Hi! You code is mathematically correct but not numerically stable, mainly due to the softmax function being used there. Thus the HMC actually rejects each step it proposed due to numerical error. We can instead work only in the log space by introducing a customised distribution. See my adapted code below:

using Flux
using RDatasets
using Measures
using Turing
using StatsFuns: logsumexp

iris = dataset("datasets", "iris");

inputs = convert(Matrix, iris[1:4]);

labels = map(x -> x == "setosa" ? 0 : x == "versicolor" ? 1 : 2, iris[end]);

function weights(theta::AbstractVector)
    W0 = reshape(theta[ 1:20], 5, 4); b0 = reshape(theta[21:25], 5)
    W1 = reshape(theta[26:45], 4, 5); b1 = reshape(theta[46:49], 4)
    W2 = reshape(theta[50:61], 3, 4); b2 = reshape(theta[62:64], 3)
    return W0, b0, W1, b1, W2, b2
end

function feedforward(inp::AbstractArray, theta::AbstractVector)
    W0, b0, W1, b1, W2, b2 = weights(theta)
    model = Chain(
        Dense(W0, b0, tanh),
        Dense(W1, b1, tanh),
        Dense(W2, b2)
    )
    return model(inp)
end

# Create `CategoricalLogit` to prevent numerical issues
struct CategoricalLogit <: DiscreteUnivariateDistribution
    logitp
end

# Mainly the `logsumexp` avoids the numerical issue
function Distributions.logpdf(d::CategoricalLogit, k::Int)
    return (d.logitp .- logsumexp(d.logitp))[k+1]    # use k+1 as lab[i] is 0-indexed
end

alpha = 0.09;
sigma = sqrt(1.0 / alpha)

@model bayesnn(inp, lab) = begin
    theta ~ MvNormal(zeros(64), sigma .* ones(64))

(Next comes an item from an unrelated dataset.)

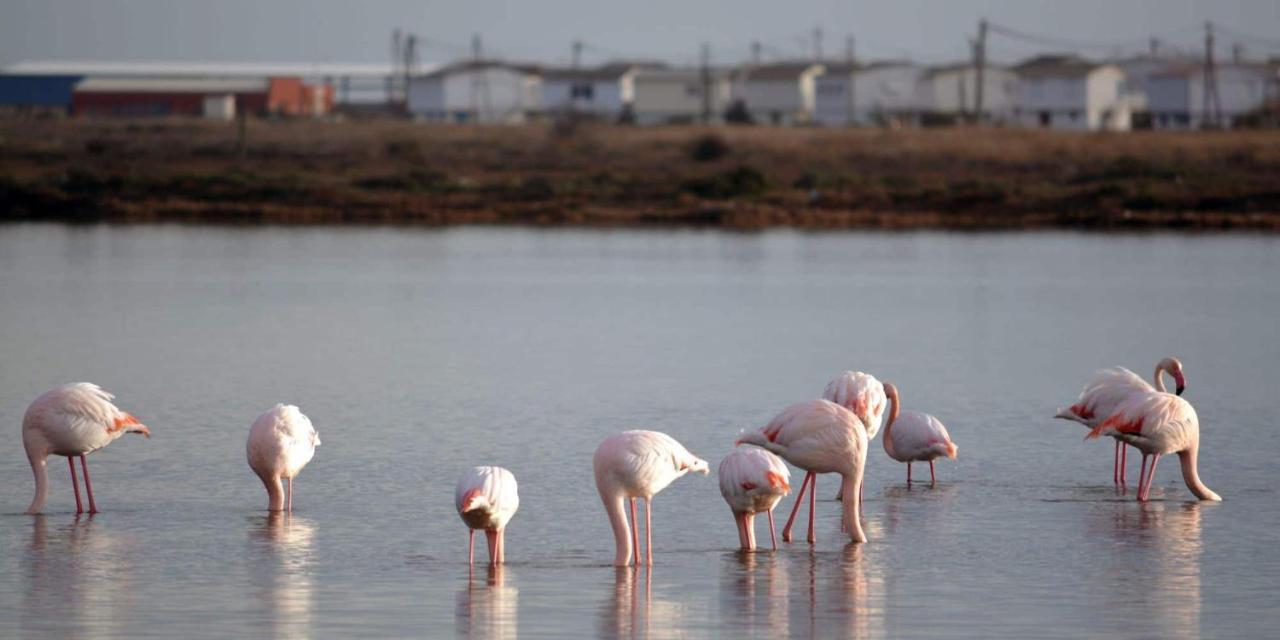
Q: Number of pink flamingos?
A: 10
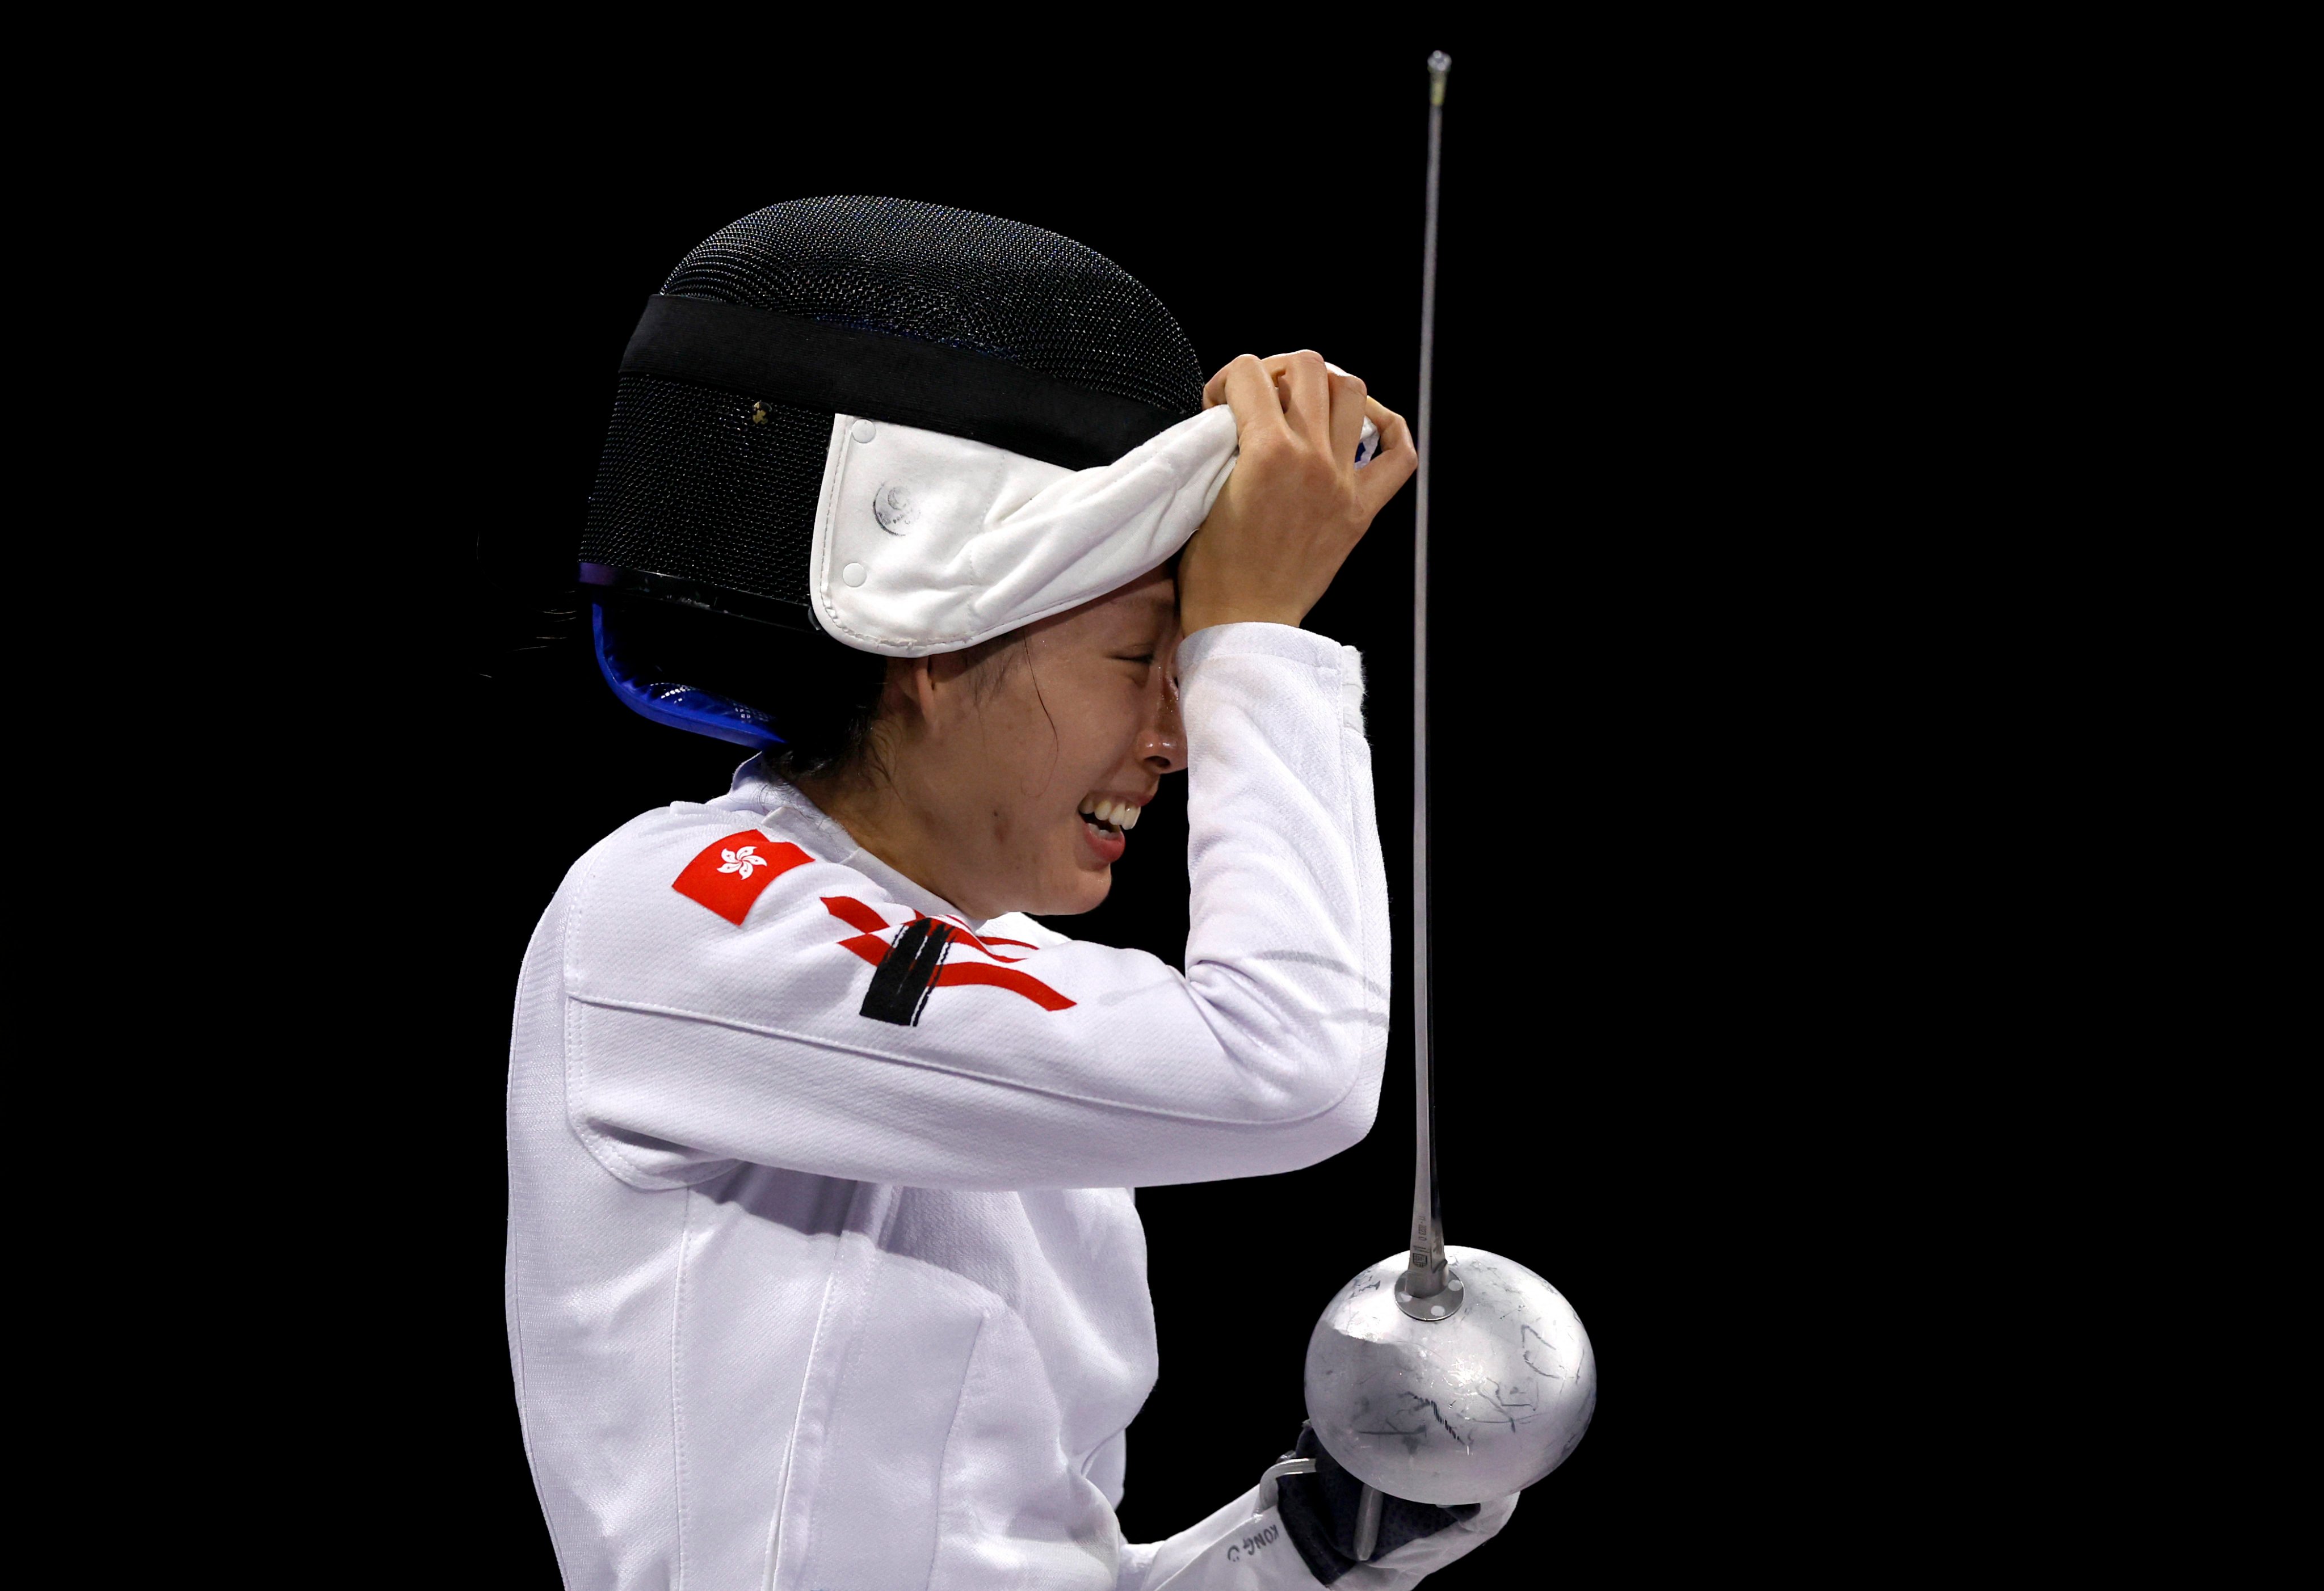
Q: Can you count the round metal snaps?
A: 2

    preds = feedforward(inp, theta)
    for i = 1:length(lab)
        lab[i] ~ CategoricalLogit(preds[:,i])
    end
end

Turing.turnprogress(false);

setadbackend(:forward_diff);
# setadbackend(:reverse_diff);

steps = 1_000
chain = sample(bayesnn(Array(inputs'), labels), HMC(steps, 5e-3, 5));

# Extract all weight and bias parameters.
theta = chain[:theta].value.data

Also it seems that the reverse mode AD provided by Flux.Tracker has some issue with this example … thus I turned on forward mode by setadbackend(:forward_diff). Not sure what’s the cause. I will look into it and update if I figured it out.